- **Activity**
Among the entries below, find the lines that hold the word "Tell" and report them.

- **Exercise inputs**
=======

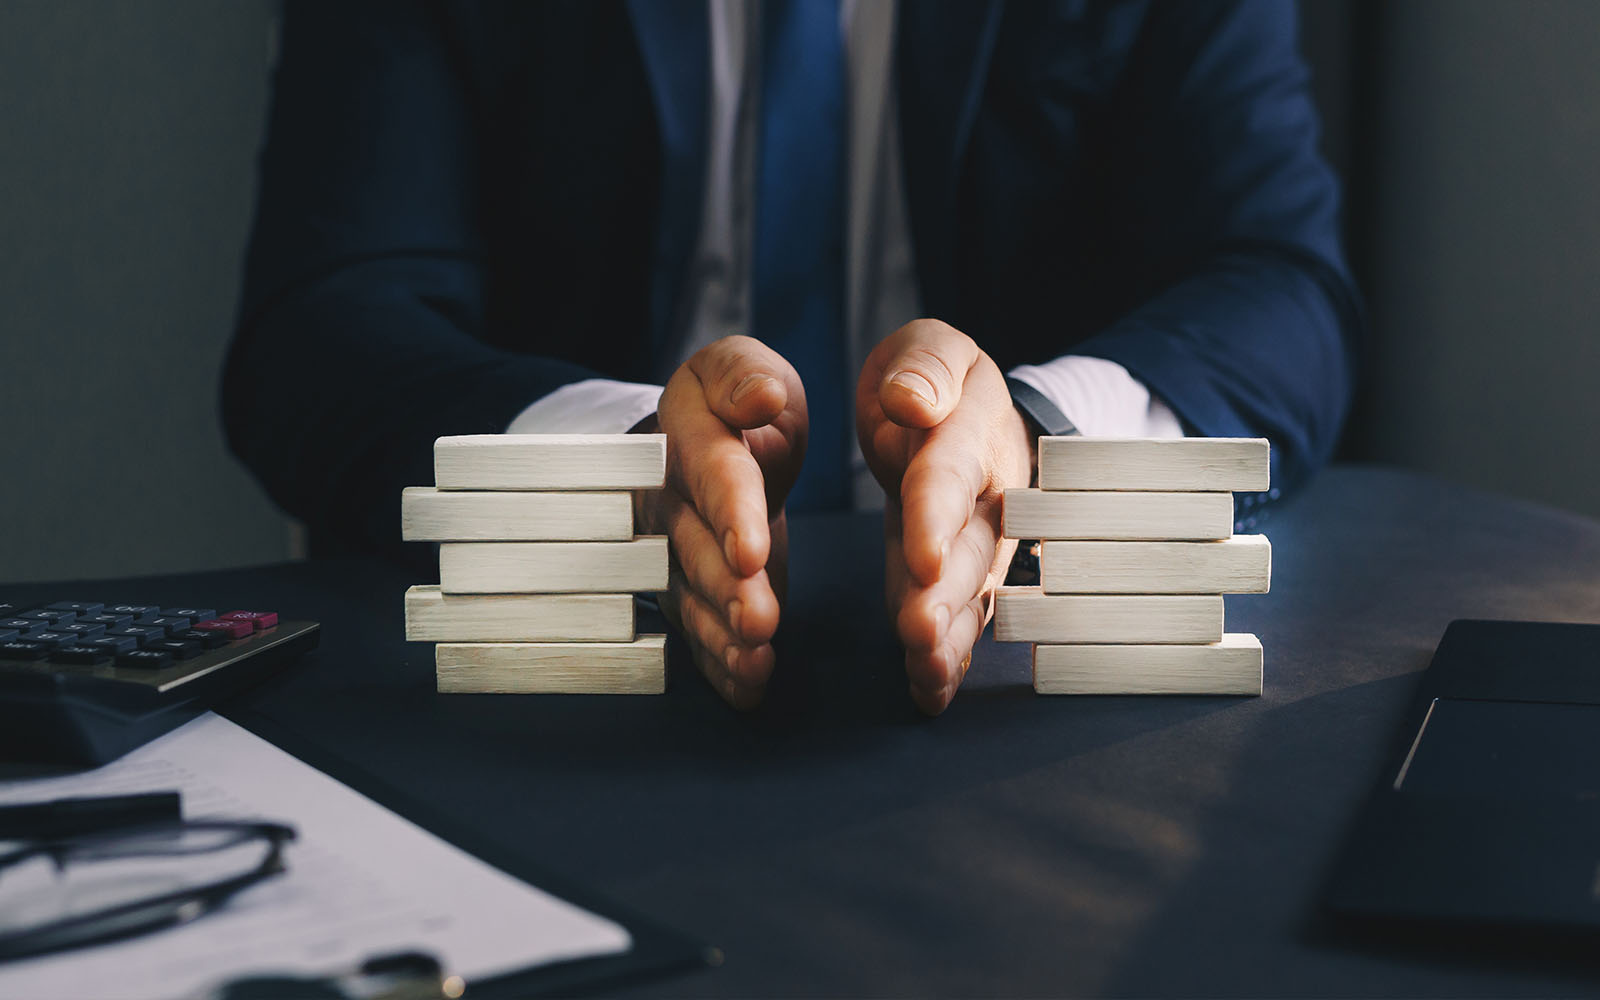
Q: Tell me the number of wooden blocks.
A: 10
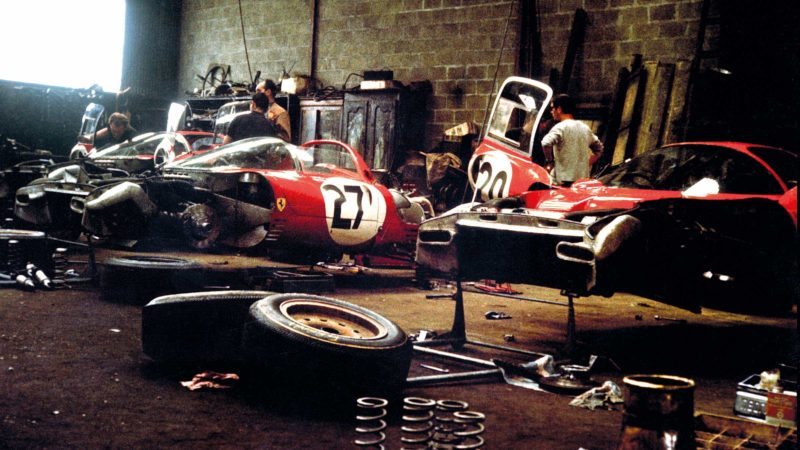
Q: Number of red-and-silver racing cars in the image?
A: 3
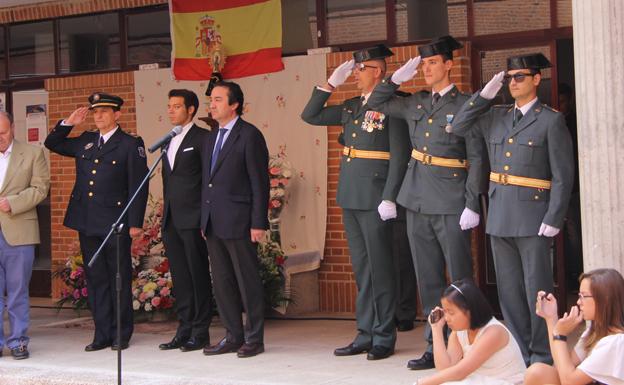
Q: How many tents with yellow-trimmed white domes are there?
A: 0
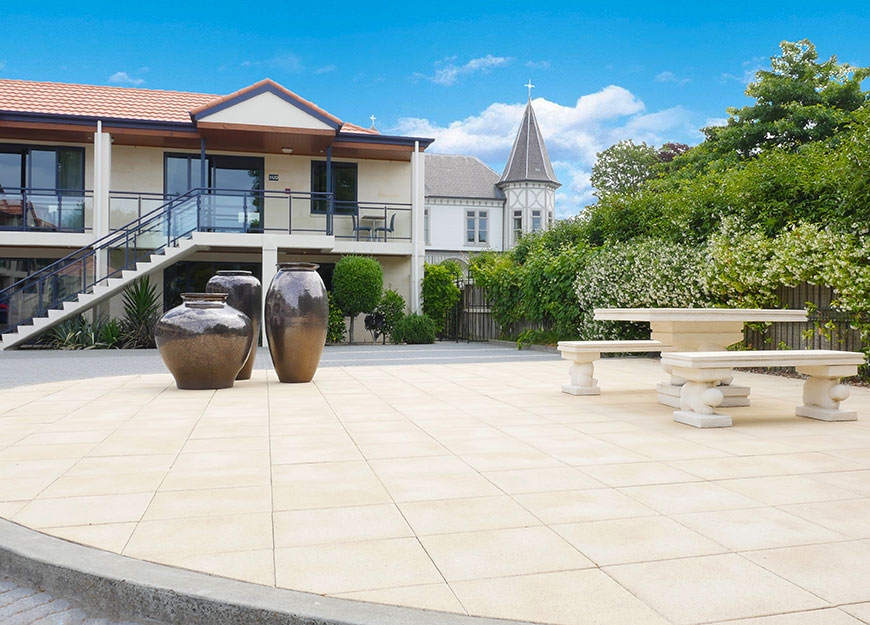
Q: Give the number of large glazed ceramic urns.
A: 3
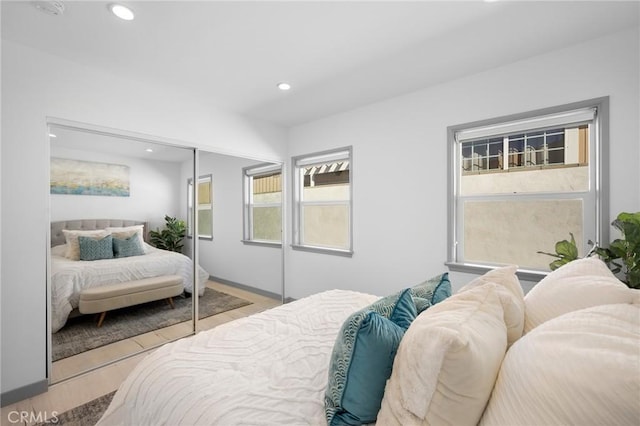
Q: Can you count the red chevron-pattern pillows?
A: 0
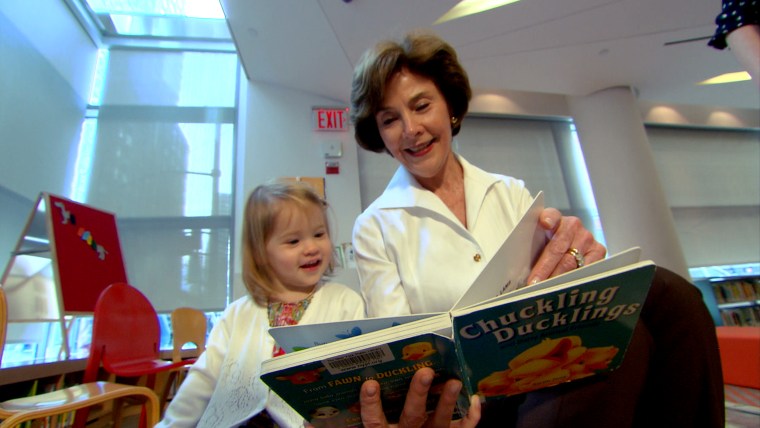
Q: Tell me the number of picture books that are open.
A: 1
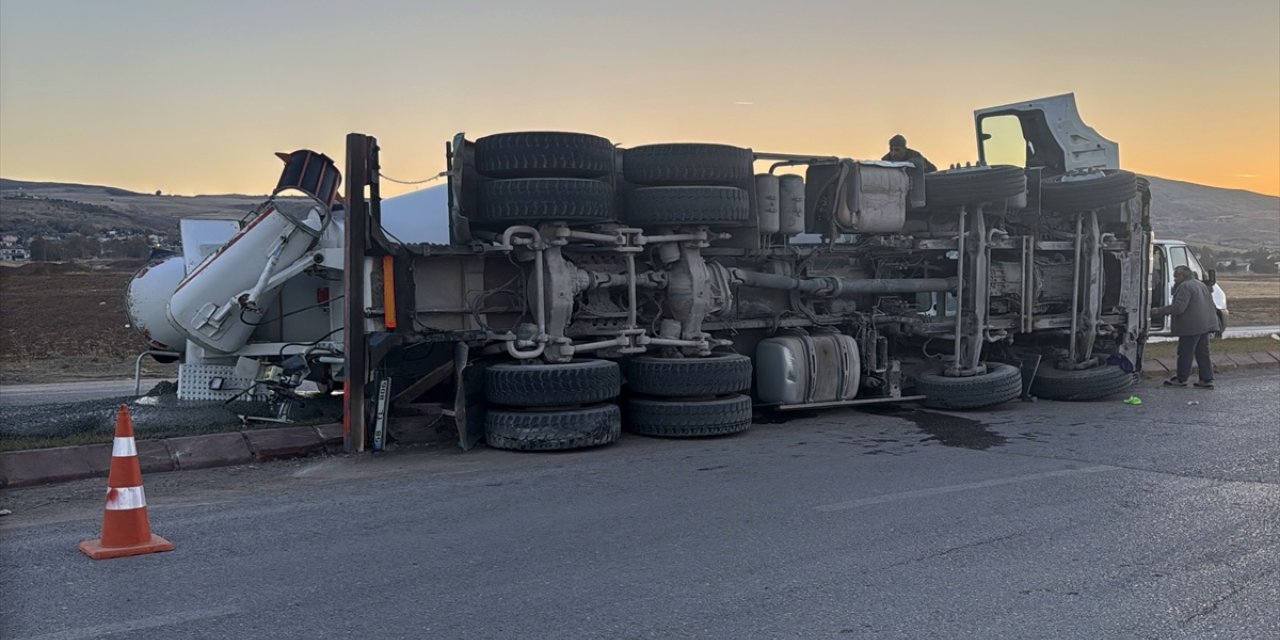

=======

- **Task answer**
Q: Tell me the number of wooden blocks.
Q: Tell me the number of picture books that are open.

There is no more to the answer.